___ INPUT MATERIAL

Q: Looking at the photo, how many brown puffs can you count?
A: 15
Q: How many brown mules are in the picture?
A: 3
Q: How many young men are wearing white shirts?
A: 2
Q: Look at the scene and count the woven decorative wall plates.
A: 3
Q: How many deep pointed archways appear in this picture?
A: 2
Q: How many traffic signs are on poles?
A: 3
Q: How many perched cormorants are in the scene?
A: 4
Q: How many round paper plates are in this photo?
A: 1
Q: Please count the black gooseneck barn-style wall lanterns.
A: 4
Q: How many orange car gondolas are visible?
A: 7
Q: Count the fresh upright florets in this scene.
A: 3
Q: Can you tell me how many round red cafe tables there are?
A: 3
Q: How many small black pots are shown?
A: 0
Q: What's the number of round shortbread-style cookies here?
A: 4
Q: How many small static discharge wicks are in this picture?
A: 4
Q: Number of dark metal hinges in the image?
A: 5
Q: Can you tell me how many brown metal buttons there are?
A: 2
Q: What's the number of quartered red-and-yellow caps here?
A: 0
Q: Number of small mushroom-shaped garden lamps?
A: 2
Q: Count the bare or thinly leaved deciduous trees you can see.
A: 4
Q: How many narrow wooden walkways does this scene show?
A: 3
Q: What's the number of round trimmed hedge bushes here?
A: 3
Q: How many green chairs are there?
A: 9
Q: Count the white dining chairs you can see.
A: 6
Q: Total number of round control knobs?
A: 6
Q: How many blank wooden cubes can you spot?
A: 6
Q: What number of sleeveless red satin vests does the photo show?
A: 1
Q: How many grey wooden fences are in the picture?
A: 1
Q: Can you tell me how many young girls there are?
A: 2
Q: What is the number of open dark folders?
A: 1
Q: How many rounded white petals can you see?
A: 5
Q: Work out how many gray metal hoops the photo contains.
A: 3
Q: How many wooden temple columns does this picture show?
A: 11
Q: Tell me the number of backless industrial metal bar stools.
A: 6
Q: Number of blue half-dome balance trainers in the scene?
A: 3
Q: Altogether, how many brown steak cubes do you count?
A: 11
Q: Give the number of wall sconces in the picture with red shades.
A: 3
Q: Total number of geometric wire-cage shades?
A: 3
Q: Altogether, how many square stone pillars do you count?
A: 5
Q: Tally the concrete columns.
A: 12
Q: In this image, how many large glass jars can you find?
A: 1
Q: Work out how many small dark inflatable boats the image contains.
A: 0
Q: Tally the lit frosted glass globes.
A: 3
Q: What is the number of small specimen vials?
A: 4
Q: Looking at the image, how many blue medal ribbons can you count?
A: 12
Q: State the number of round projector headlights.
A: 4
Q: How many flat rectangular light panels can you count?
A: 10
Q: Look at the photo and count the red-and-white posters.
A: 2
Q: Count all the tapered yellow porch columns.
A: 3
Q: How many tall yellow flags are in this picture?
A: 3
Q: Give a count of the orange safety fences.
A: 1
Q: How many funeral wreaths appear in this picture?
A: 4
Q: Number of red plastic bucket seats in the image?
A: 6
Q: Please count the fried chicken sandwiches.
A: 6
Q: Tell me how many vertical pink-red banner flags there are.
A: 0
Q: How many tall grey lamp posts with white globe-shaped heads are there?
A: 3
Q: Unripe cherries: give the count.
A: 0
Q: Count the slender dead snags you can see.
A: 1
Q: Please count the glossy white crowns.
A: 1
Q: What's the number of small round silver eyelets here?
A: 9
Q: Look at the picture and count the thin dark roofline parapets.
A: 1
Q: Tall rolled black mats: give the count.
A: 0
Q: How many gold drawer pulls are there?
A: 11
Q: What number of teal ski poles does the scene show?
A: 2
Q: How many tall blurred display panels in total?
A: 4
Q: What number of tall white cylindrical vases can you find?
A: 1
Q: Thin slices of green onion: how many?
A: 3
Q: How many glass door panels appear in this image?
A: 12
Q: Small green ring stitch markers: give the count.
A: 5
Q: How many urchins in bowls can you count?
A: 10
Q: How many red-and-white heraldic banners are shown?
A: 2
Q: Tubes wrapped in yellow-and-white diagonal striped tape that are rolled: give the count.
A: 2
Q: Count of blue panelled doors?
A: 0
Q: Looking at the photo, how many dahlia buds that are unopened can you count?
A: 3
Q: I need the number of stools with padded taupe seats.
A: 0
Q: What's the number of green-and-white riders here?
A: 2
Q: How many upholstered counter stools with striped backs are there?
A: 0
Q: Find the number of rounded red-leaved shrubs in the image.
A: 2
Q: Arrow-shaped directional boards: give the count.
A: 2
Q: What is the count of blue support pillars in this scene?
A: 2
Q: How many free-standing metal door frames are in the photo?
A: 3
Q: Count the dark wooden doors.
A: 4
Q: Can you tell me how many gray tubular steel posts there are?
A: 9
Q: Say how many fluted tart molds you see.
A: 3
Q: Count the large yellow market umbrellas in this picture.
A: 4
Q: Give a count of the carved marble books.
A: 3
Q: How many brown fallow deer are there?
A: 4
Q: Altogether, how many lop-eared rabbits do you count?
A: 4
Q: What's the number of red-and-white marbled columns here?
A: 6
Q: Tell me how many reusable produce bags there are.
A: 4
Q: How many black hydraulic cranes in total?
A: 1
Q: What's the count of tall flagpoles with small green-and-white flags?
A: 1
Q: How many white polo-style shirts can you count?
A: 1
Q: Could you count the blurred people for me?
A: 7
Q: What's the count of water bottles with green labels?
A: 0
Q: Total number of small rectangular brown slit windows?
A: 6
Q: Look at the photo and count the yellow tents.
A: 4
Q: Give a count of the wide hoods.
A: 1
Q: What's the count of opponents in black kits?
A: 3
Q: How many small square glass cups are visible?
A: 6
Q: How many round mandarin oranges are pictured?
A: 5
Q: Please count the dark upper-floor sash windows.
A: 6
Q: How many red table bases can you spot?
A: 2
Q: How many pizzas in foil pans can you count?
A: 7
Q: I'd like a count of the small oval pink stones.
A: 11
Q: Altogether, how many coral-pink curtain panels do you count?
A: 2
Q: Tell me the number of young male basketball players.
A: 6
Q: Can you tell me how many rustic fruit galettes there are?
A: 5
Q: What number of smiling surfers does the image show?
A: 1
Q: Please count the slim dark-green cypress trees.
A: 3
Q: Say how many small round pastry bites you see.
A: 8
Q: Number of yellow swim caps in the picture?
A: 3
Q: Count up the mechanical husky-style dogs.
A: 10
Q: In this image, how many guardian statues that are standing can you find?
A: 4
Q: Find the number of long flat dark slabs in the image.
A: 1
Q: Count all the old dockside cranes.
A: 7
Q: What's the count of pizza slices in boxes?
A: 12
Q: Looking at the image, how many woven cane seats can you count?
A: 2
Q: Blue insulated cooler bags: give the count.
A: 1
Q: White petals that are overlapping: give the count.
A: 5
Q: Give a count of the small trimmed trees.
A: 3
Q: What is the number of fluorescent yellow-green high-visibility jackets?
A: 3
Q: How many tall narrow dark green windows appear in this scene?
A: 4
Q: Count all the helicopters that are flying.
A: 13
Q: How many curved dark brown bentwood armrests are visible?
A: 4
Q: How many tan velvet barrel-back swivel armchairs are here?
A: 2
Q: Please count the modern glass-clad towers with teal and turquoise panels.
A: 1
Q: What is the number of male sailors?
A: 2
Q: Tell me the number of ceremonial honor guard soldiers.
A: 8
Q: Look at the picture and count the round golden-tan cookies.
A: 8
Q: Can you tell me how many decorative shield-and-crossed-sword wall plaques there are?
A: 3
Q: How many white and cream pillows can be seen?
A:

______

_WORK ITEM_
Scan the data, and report each line that uses the word "pillars".

_SOLUTION FOR THIS TASK_
Q: Altogether, how many square stone pillars do you count?
Q: What is the count of blue support pillars in this scene?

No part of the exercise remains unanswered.